[dpdk-dev] [PATCH v3 2/4] ethdev: Add tunnel encap/decap actions

Shahaf Shuler shahafs at mellanox.com
Tue Apr 10 13:06:43 CEST 2018


Hi,

Adding small comment on top of Adrien's

Tuesday, April 10, 2018 1:20 PM, Adrien Mazarguil:
> On Mon, Apr 09, 2018 at 05:10:35PM +0100, Mohammad Abdul Awal wrote:
> > On 06/04/2018 21:26, Adrien Mazarguil wrote:
> > > On Fri, Apr 06, 2018 at 01:24:01PM +0100, Declan Doherty wrote:
> > > > Add new flow action types and associated action data structures to
> > > > support the encapsulation and decapsulation of the virtual tunnel
> > > > endpoints.
> > > >
> > > > The RTE_FLOW_ACTION_TYPE_TUNNEL_ENCAP action will cause the
> > > > matching flow to be encapsulated in the virtual tunnel endpoint
> > > > overlay defined in the tunnel_encap action data.
> > > >
> > > > The RTE_FLOW_ACTION_TYPE_TUNNEL_DECAP action will cause all
> > > > virtual tunnel endpoint overlays up to and including the first
> > > > instance of the flow item type defined in the tunnel_decap action
> > > > data for the matching flows.
> > > >
> > > > Signed-off-by: Declan Doherty <declan.doherty at intel.com>
> > > This generic approach looks flexible enough to cover the use cases
> > > that immediately come to mind (VLAN, VXLAN), its design is sound.
> > >
> > > However, while I'm aware it's not a concern at this point, it won't
> > > be able to deal with stateful tunnel or encapsulation types (e.g.
> > > IPsec or TCP) which will require additional meta data or some
> > > run-time assistance from the application.
> > >
> > > Eventually for more complex use cases, dedicated encap/decap actions
> > > will have to appear, so the issue I wanted to raise before going further is
> this:
> > >
> > > Going generic inevitably trades some of the usability; flat
> > > structures dedicated to VXLAN encap/decap with only the needed info
> > > to get the job done would likely be easier to implement in PMDs and
> > > use in applications.

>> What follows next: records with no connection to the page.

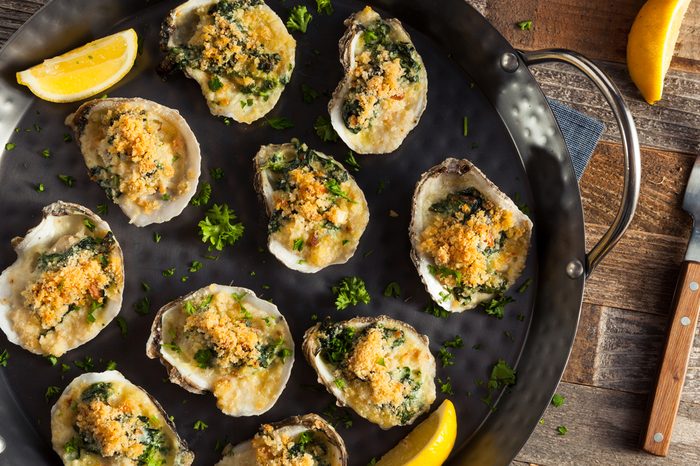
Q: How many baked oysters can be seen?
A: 10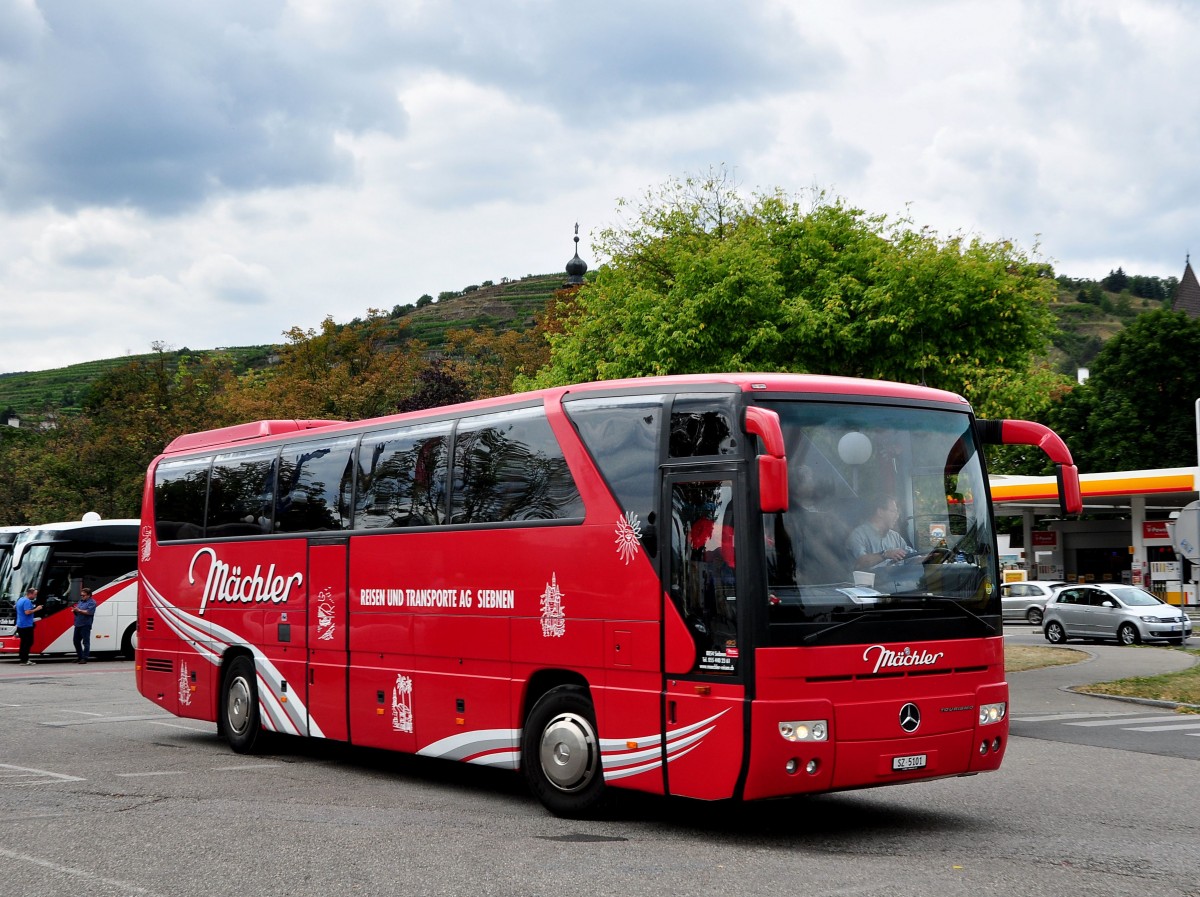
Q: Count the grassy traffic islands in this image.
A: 2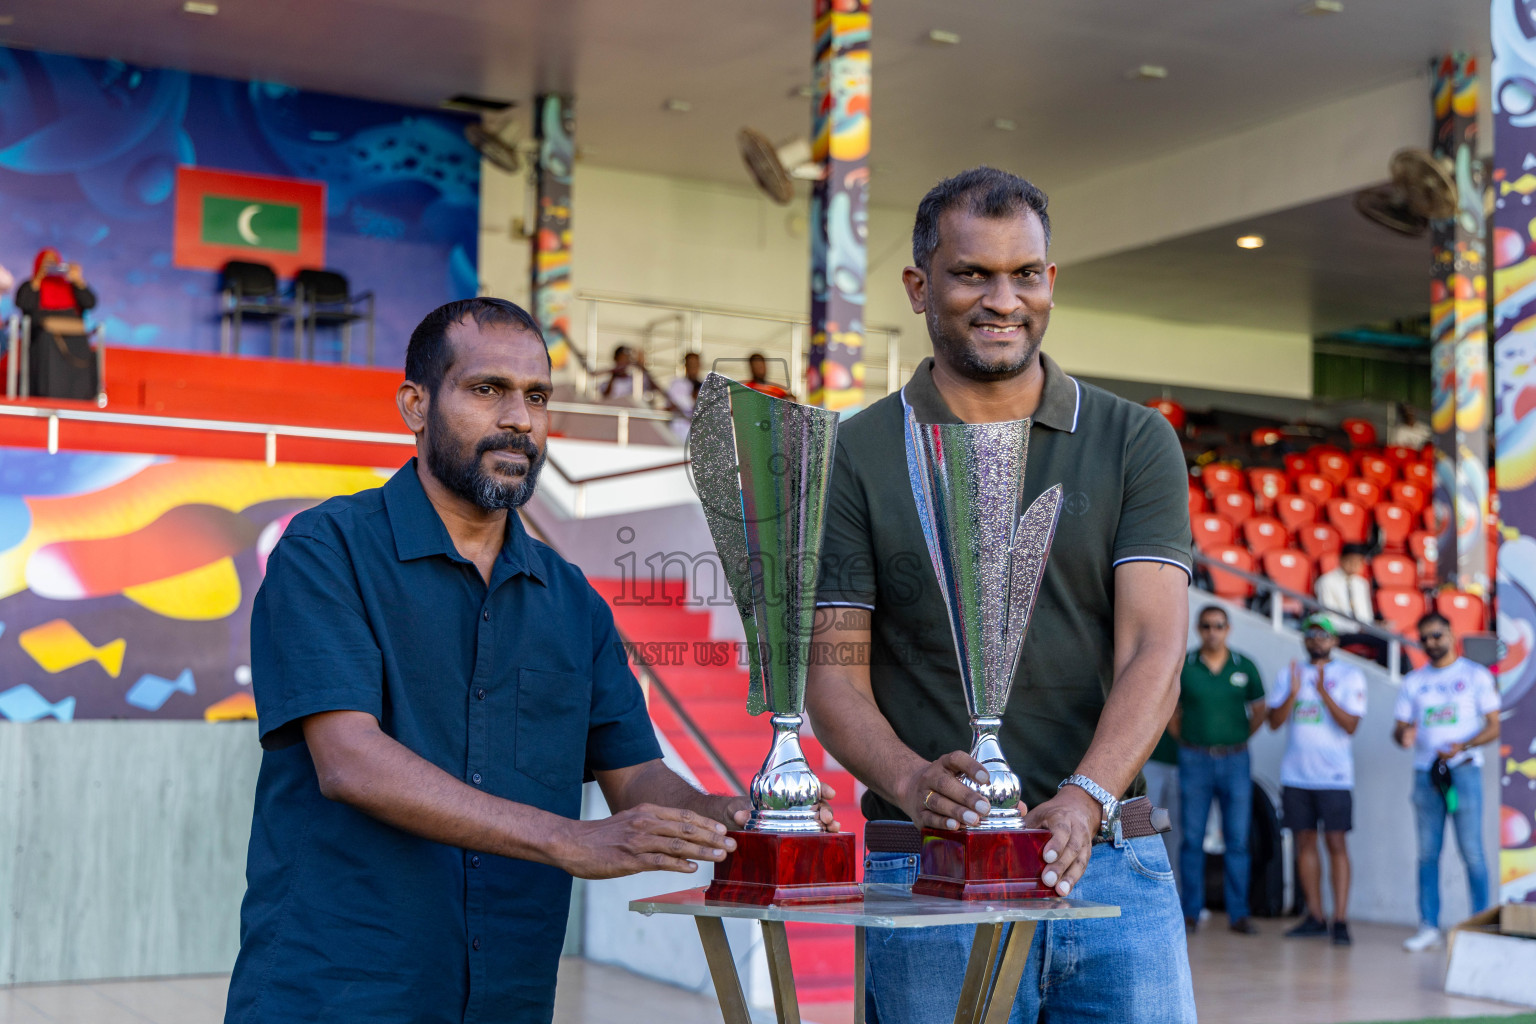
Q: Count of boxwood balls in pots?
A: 0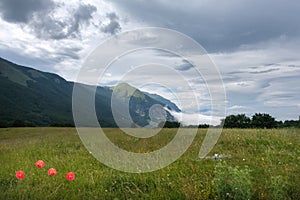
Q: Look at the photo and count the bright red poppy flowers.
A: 4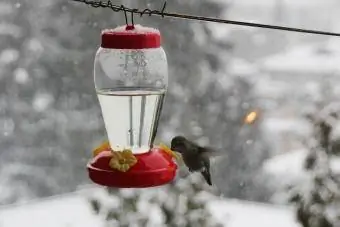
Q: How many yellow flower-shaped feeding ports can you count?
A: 3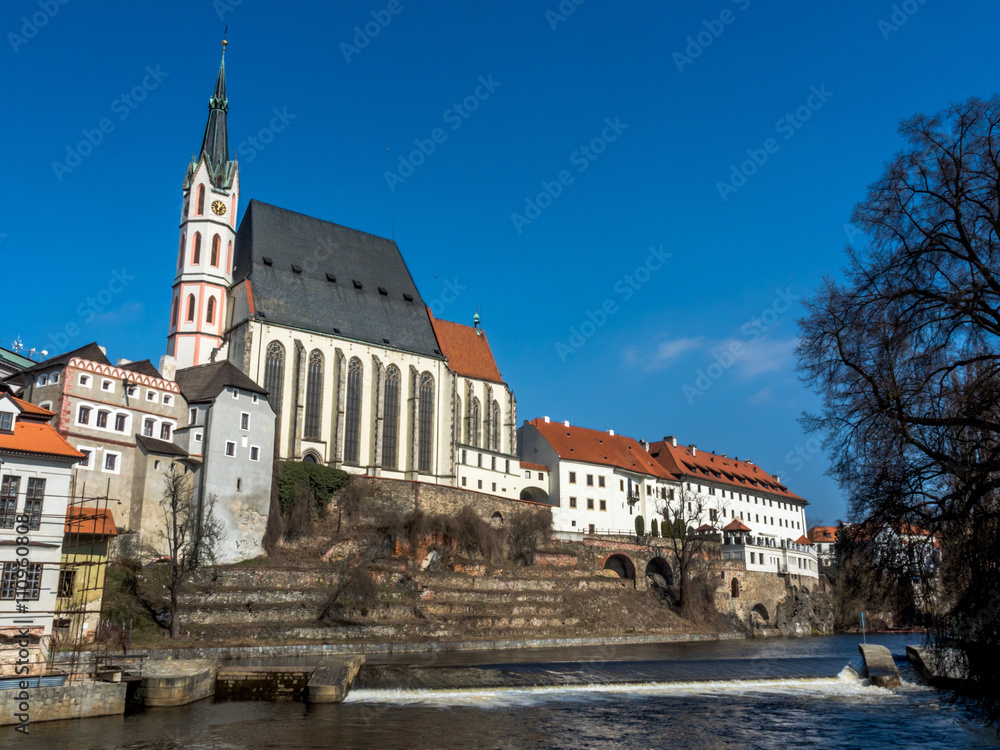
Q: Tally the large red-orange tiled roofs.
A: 3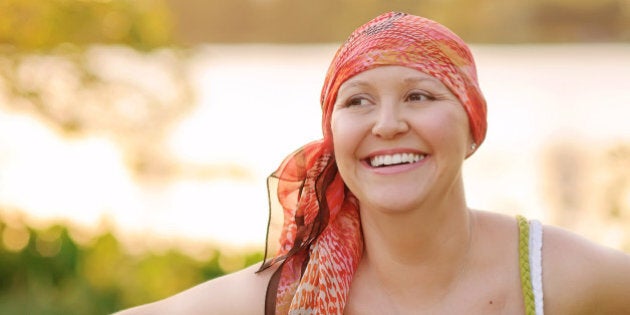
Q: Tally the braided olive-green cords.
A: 1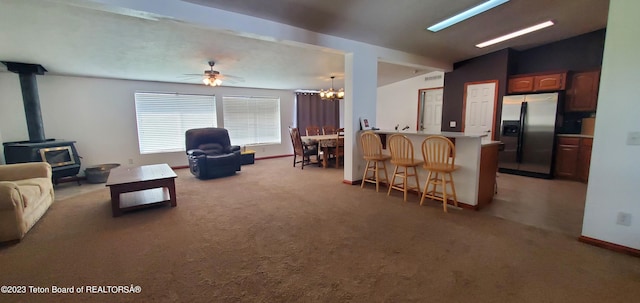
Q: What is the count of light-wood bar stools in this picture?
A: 3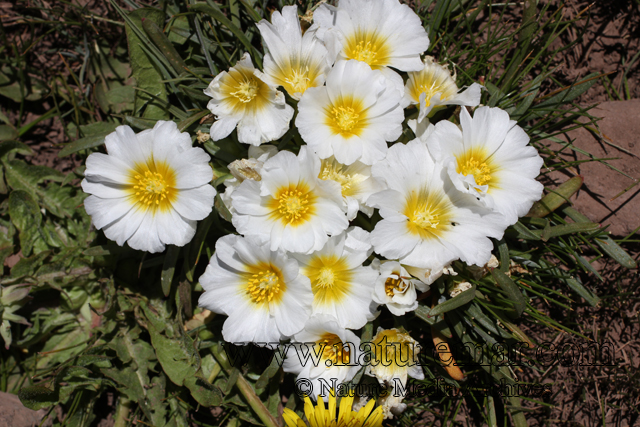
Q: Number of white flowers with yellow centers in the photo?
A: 15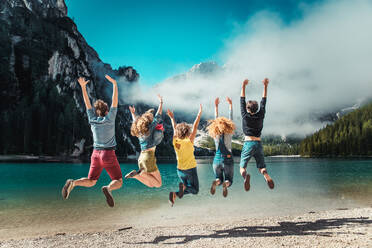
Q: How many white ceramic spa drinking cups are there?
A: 0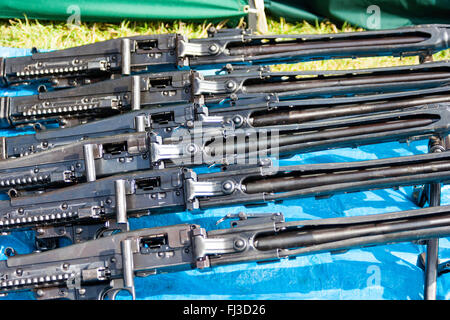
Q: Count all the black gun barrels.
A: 6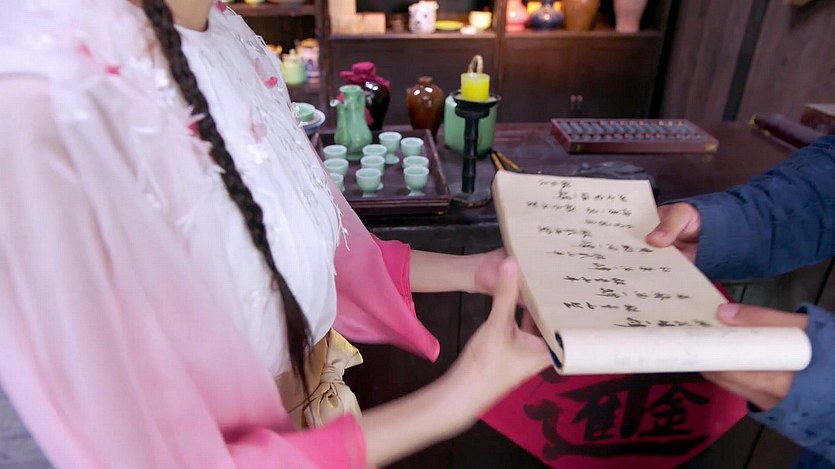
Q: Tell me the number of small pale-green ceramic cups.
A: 10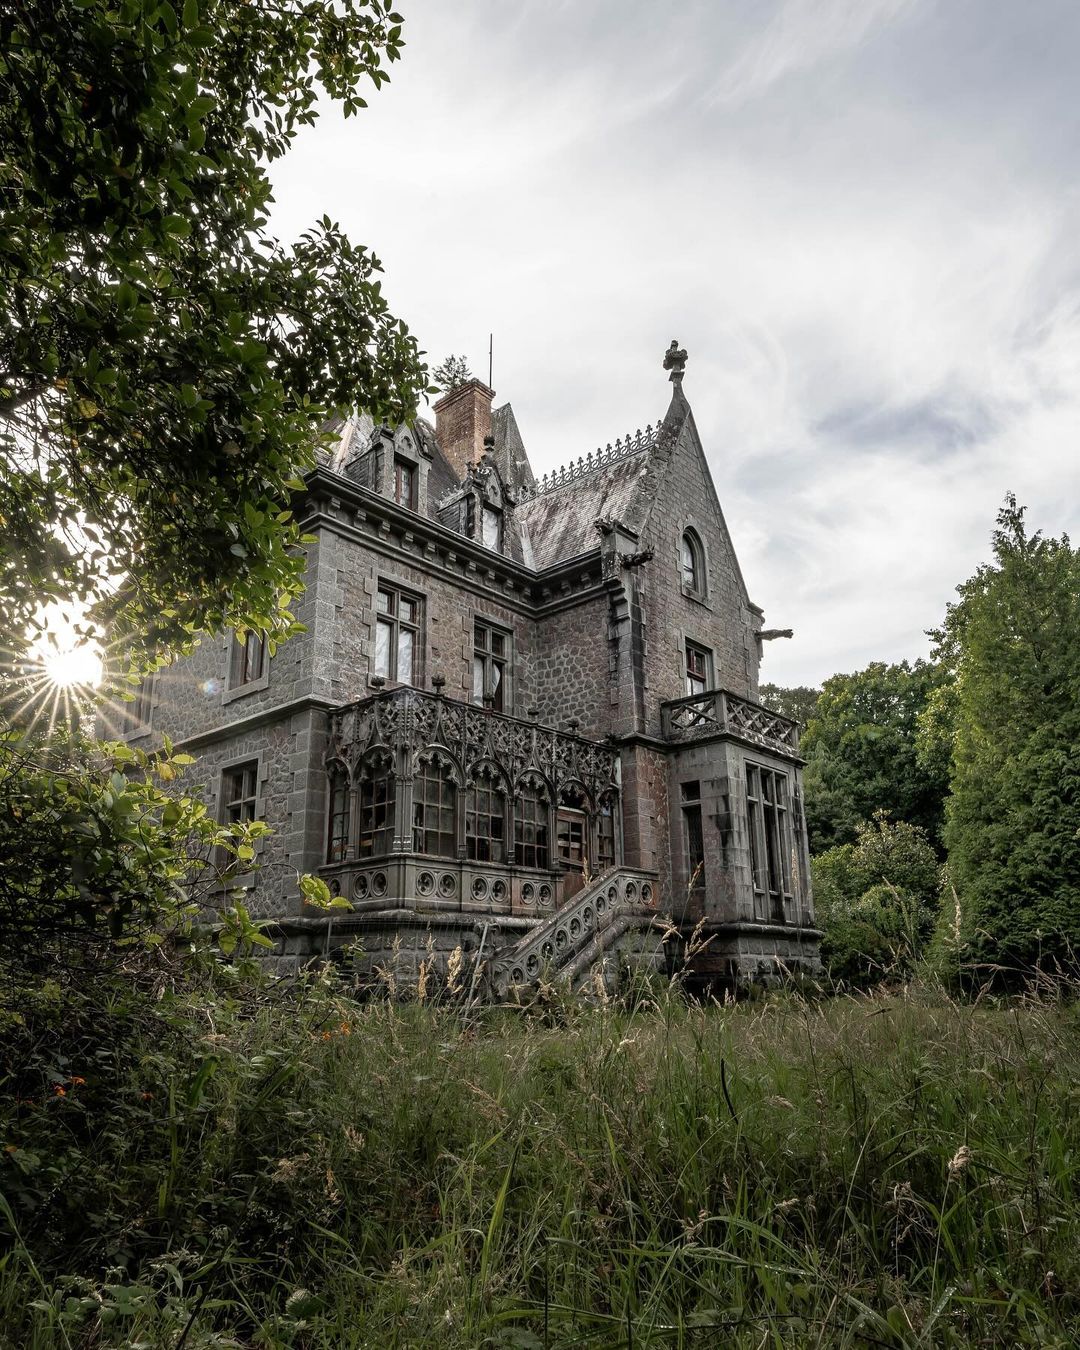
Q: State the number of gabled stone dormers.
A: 2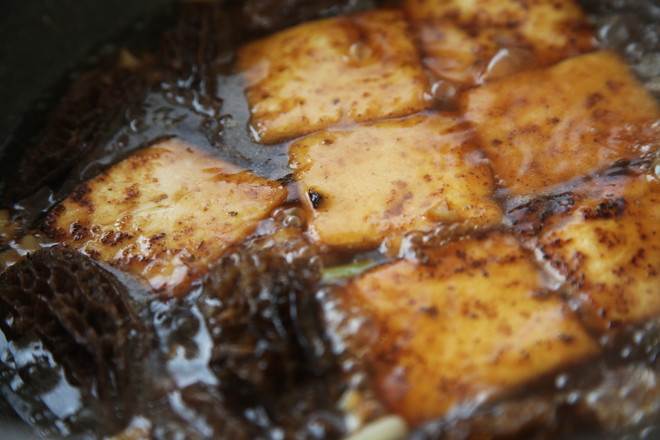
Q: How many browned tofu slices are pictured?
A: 7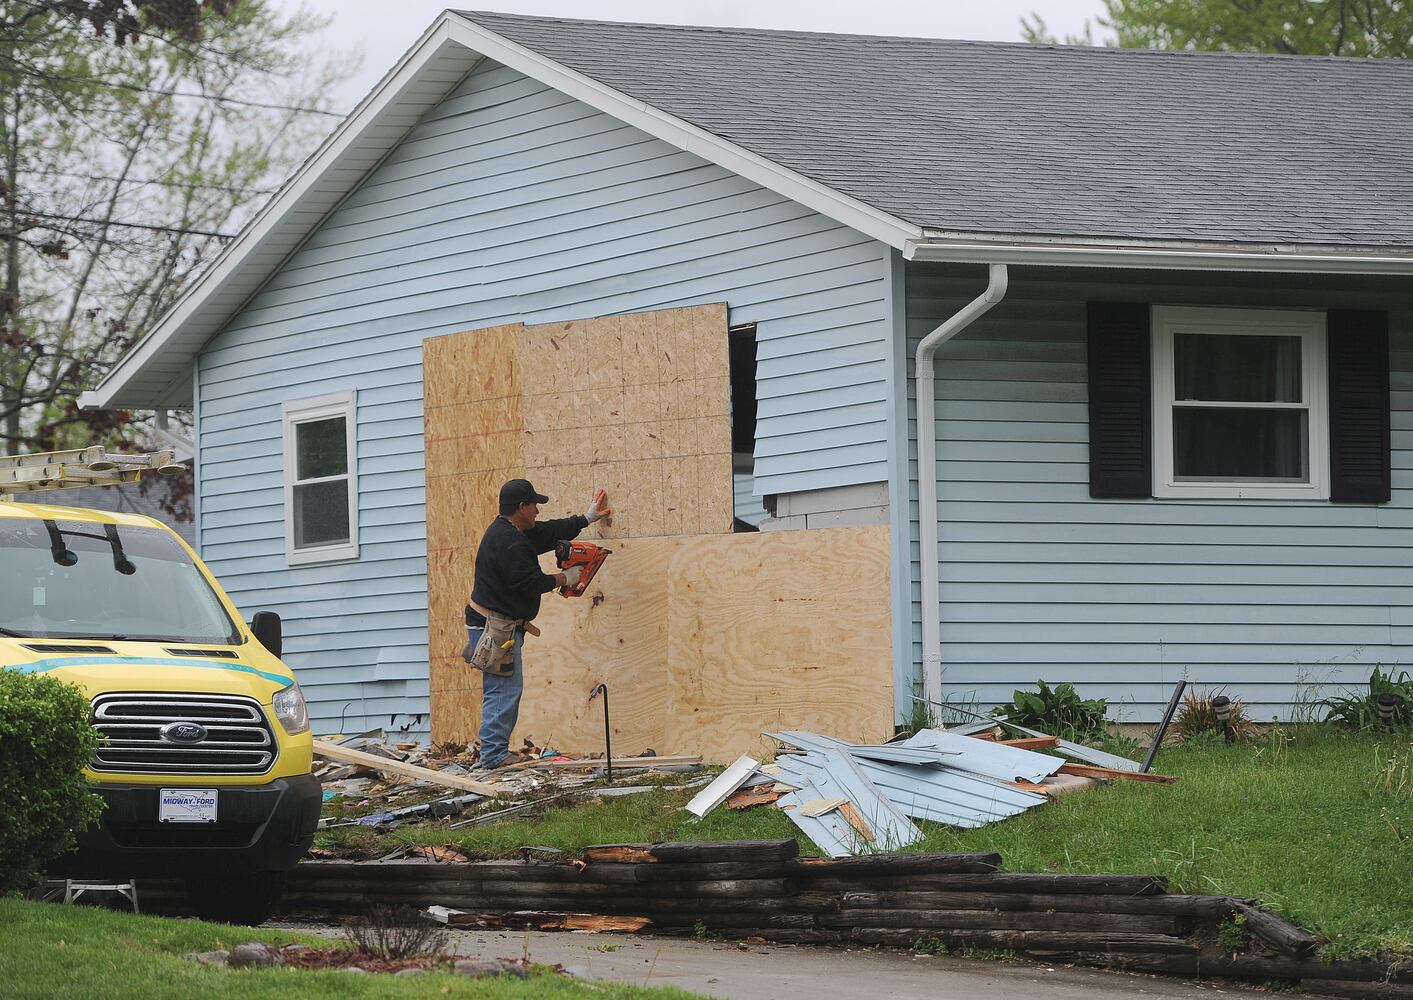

Any number of such actions can be added to rte_flow
> without ABI impact.
> > >
> > > If VXLAN is the only use case at this point, my suggestion would be
> > > to go with simpler RTE_FLOW_ACTION_TYPE_VXLAN_(ENCAP|DECAP)
> actions,
> > > with fixed
> > > L2/L3/L4/L5 header definitions to prepend according to RFC 7348.
> > We can go this way and this will increase the action for more and more
> > tunneling protocols being added. Current proposal is already a generic
> > approach which specifies as a tunnel for all the tunneling protocols.
> 
> Right, on the other hand there are not that many standard encapsulations
> offloaded by existing devices. rte_flow could easily handle dedicated actions
> for each of them without problem.
> 
> My point is that many of those (will eventually) have their own quirks to
> manage when doing encap/decap, it's not just a matter of prepending or
> removing a bunch of header definitions, otherwise we could as well let
> applications simply provide an arbitrary buffer to prepend.
> 
> Consider that the "generic" part is already built into rte_flow as the way
> patterns and action are handled. Adding another generic layer on top of that
> could make things more inconvenient than necessary to applications (my
> main concern).
> 
> You'd need another layer of validation/error reporting machinery to properly
> let applications know they cannot encap VXLAN on top of TCP on top of
> QinQinQinQinQ for instance. Either a single bounded encapsulation definition
> or a combination at the action list level is needed to avoid that.
> 
> > > Now we can start with the generic approach, see how it fares and add
> > > dedicated encap/decap later as needed.
> > >
> > > More comments below.
> <snip>
> > > > +Action: ``TUNNEL_ENCAP``
> > > > +^^^^^^^^^^^^^^^^^^^^^^

The ENCAP/DECAP doesn't have to be in the context of tunnel.
For example - let's take GRE - application may want to decap the GRE and encap it with L2. The L2 encapsulation is not related to any tunnel. 
Same for the other direction - VM sends Eth frame, and we want to decap the Eth and encap with GRE.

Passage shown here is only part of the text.